Duro de Matar, e sua continuação, Duro de Matar 2, ocorrem ambos numa unidade geográfica muito específica, um no aeroporto e outro em um prédio. E ambos, ocorrem ao longo de um dia. Por isso é comum recursos como desfechos ao pôr do Sol, timers de bombas relógios, indicações para que o heróis esteja em tal lugar, a tal hora ou tudo explode.
Os obstáculos, preferencialmente devem estar ligados ao herói de alguma forma, e quanto mais desafiadores os obstáculos, mais o herói responde a altura. Devem representar um impasse em seu modo de agir e pensar, e redimi-lo de suas condutas e falhas. É comum vermos o herói sendo obrigado a corrigir um erro do passado em sua jornada, ou ver seu erro (Que Aristóteles chama de Hermatia, errar o alvo) se voltando contra ele.
Os elementos-chave…Perseguição e Confronto
Como em todo gênero à exceção da comédia, o objetivo é que nosso herói é terminar sua jornada o mais distante possível de como começou ela. Se era imaturo, se tornará maduro, se só seguia regras, aprenderá a fazer concessões…
Sendo isso, esses dois elementos protagonistas dos filmes de ação precisam agir em conjunto para levar a trama e o herói à algum lugar e fazer evoluir a narrativa. A perseguição e o confronto devem eventualmente fechar problemas iniciados no começo da trama, e de preferência, criar novos desafios, numa cadeia de eventos que venham como avalanche até alcançar o clímax da trama.

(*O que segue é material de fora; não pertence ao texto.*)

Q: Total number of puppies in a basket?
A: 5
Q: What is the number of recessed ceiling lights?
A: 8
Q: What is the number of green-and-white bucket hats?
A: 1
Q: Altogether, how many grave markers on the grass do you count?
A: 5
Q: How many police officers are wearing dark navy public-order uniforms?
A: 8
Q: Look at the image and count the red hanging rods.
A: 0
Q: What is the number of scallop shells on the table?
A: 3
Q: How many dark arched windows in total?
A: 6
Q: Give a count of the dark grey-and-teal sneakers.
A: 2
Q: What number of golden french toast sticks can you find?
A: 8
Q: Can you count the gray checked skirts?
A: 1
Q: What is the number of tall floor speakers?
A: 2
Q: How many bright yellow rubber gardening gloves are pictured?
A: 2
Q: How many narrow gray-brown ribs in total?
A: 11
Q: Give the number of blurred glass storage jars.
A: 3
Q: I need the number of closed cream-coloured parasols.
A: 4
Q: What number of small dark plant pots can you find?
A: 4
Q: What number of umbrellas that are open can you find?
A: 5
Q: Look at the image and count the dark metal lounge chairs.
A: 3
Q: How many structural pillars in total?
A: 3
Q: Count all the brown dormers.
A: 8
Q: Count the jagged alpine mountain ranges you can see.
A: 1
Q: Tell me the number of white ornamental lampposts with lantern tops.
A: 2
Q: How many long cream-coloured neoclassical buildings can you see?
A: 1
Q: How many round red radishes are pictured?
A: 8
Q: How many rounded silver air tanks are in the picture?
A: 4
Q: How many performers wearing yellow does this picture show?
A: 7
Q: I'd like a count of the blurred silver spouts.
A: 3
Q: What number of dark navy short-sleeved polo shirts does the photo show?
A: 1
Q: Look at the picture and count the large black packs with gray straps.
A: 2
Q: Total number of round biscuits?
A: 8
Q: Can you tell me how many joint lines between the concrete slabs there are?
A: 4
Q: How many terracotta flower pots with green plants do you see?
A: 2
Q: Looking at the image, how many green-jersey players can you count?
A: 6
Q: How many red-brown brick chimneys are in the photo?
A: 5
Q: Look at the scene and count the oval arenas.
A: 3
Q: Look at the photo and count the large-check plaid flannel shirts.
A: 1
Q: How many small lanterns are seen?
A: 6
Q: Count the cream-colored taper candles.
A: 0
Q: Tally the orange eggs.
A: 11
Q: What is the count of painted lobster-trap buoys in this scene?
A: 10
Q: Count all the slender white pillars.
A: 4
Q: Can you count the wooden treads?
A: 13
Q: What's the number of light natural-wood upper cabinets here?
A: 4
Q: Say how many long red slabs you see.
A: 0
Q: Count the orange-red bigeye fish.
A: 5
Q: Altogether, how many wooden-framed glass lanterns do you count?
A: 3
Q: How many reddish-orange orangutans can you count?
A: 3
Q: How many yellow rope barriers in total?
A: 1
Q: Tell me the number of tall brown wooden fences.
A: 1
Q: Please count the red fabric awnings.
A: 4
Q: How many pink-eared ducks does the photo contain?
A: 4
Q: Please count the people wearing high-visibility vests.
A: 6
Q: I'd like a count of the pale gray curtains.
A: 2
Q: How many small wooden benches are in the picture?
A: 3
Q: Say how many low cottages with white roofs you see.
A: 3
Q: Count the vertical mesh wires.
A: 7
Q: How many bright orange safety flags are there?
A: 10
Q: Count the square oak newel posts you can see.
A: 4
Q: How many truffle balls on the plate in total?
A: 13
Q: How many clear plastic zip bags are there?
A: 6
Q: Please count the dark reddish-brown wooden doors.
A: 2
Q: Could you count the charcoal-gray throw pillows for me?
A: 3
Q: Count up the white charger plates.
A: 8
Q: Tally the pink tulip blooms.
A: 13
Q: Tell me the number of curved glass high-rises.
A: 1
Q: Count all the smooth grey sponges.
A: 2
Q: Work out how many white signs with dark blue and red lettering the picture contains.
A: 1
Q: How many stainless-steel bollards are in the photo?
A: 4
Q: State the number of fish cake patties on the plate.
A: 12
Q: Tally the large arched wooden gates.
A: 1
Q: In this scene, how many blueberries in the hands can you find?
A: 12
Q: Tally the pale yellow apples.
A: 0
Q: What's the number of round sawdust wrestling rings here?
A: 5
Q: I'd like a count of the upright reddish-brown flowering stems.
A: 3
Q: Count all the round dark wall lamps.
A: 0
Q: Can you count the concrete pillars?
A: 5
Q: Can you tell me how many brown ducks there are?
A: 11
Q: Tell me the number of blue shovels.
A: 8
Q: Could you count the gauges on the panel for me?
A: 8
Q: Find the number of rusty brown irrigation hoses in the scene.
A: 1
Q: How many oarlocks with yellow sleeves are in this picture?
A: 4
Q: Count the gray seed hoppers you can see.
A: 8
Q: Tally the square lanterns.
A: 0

Confronto e perseguição devem demonstrar algo sobre a natureza de nosso herói e seu oponente. As situações importas devem mostrar as diferenças de caráter, habilidade, modo de agir de um para o outro. É o herói que irá jogar sua arma fora no confronto pois o vilão ameaça a vida de outra pessoa. Enquanto para um a vida do outro não importa, para o outro, vale mais do que a sua. O diálogo do herói e vilão, são suas atitudes.
É preciso representar perigo, tanto as ações do vilão quanto do herói. O herói deve entender que sua vida pode se perder a qualquer momento, apesar de sua habilidade, e o vilão deve oferecer situações onde o herói possa sair perdendo, e até se sacrificando pelo bem. Se não há gravidade, e consequências nas ações extraordinárias que acontecem na tela, tudo aquilo não passa de um exercício de futilidade. Um herói que não sangra e não sofre, não é um herói.
Tudo isso levando à catarse, o clímax do filme que é capaz de nos fazer despertar o herói que poderíamos ser, e nos identificarmos com ele através de suas ações e sofrimento. O bom herói se sacrifica, e nos desperta os sentimentos mais básicos. Todos querem ser heróis, e se um filme for capaz de lhe fazer querer ser aquele herói, ele atingiu seu objetivo.
–
Texto de autoria de Marcos Paulo Oliveira.